Nowhere to Run

Another delightful day happened again and pleased to see a good number of people out walking in and around our Downtown today, and nearly all of them had smiles on their faces. Isn’t it amazing how bright sunshine and warm temps can create positive mood changes?

My first appointment was to take my vehicle in for servicing as the mileage sticker was right about at its mileage “service” mark. Preventative maintenance is yet one more forgotten rule in today’s society when seeing how so many more vehicles and homes are not being properly cared for.

After returning to my office, I had a meeting with a seller who’d planned on listing her home. I had all the documents prepared, but I later found the home was not ready to list. We did have a good chat and after they left, I placed that listing file back in my “future listing” file drawer.

Unless there’s an intervening circumstance, I’ll be getting a home listed tomorrow afternoon which should sell considering it’s in good condition and in a lower entry-level price range. The only possible draw-back on it, is the existing heat plant which is a gravity furnace. It works just fine, but as we know, those things can last nearly forever, or go out tomorrow. Every time I see one of them they bring me to smiles because that’s the type of furnace we had when growing up on the farm, but ours burned coal.

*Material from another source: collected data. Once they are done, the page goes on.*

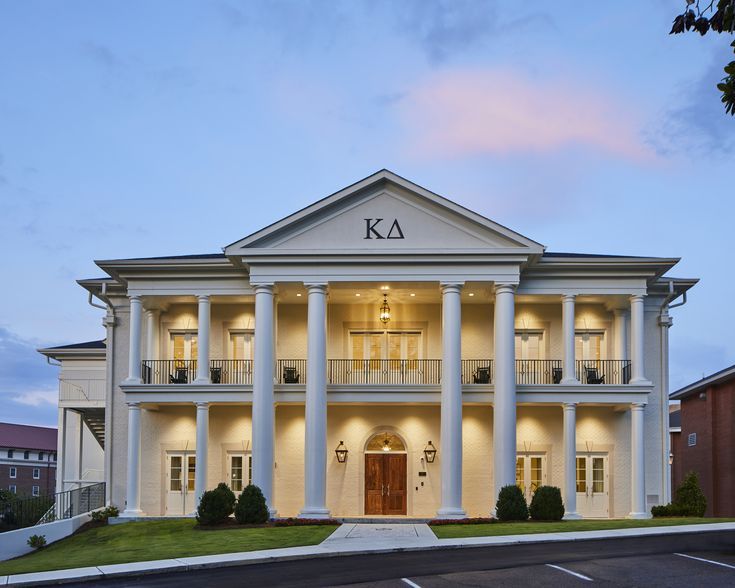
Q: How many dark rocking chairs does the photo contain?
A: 6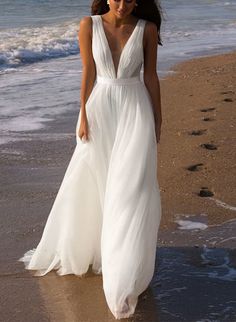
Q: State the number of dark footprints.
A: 8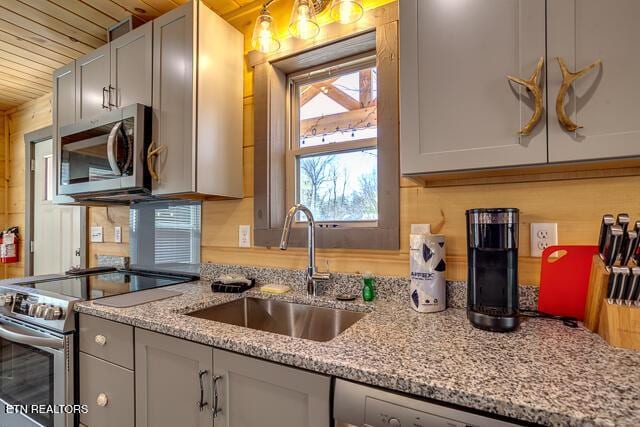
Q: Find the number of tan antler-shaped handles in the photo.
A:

Even in these times when inspecting an older home, I’ll sometimes see what was once a coal room, and the confirmation of it being a metal door the size of a basement window instead of a standard window. I still remember the coal deliveries being made with their chutes getting shoved in those openings and the coal tumbling down. There would always have to be someone in that room to level it out just so more could be packed in that room. Yes, I still remember the smell of burning coal and the oily-feel of it when being handled. Now that I’m talking about it, I think I have a couple of chunks of it stored somewhere just for memory’s sake. Just think about how people would react in our times if they had to go down into their basements two or three times a day to feed their coal-burning furnaces.

I had to make a quick trip out of town around noontime which ate up another two hours of my day. I did enjoy getting a good look at our barren fields and leafless groves on farmsteads, and if you’d ever want to get a good look at a farmer’s dooryard, a day like today’s would be best. A colleague asked about an acreage several days ago, and all I could say was, “Did you happen to see all the salvage cars and junk behind their close neighbor’s buildings? She was almost in dis-belief when I told her that, but unfortunately she’d not walked back far enough during her last showing it to get a look, and likely all the leaves were on those many trees at the time. Yes, trees can also be a good means to camouflage the many piles of a hoarder’s junk.

On my way back to the City, I stopped at one of my vacant listings to make sure its furnace was running which it was. I also checked the thermostat to see if its batteries were still charged. I have absolutely no clue why our furnace contractors are installing thermostats that run on batteries because if they go bad, the furnaces will not go on and you know what that means? Yes, you get frozen pipes if it’s not caught in time.

Shortly after I arrived back at office, a very dear elderly friend of mine stopped for an over-due visit. He’s soon to be 94 years old and still in possession of a clear mind and sound body. For some reason, he’s now getting concerned about the number of his years, and all I could say was, “Age is a state of mind, and not in a given number.” I also believe this nonsense of last week had him stirred because he said, “I’d run away from all this craziness in society, but I’m finding there’s nowhere to run.”

I was sure to make him blush when reminding him that I’ve set him as my standard of how I want to grow old because he’s kind, never has anything to say about others in a bad way, and continues to give everyone the benefit of the doubt unless proven otherwise. He really blushed when telling him that more than once I spoke highly about him with my mother on several occasions along with insisting how much I want to be like him when I’m his age. Before he left I patted him on the back and said, “I’ve not had the brightest of days, but your arrival has washed it all away.” Yes, he is a dear soul.

My recent sales are continuing to move forward with no hiccups as of yet, and when a selling agent contacted me with some questions about a component in one of them, I was on the phone with the seller to get the answers. Keeping things moving along on transactions is what bring them to their closing tables on time.

Another seller called this afternoon to tell me he’s now got his contractors lined up to get some work done, so it looks like I’ll have another good listing coming on the first week in February. I’m confident it’ll sell because there just aren’t that many homes out there offering all the bells and whistles it has. I’ve done business with that family for at least 30 years, and we’ve always had good results. As I’ve said before, if I didn’t have my loyal and faithful circle of clients and customers, I would’ve been out of business years ago. As an old attorney once told me, “If you place the needs and wants of your clients and customers ahead of your own, you’ll always have good business.” I followed his advice, and he was 100% correct.

Tonight’s One-liner is: We must never forget how some use their own physical symptoms to control others.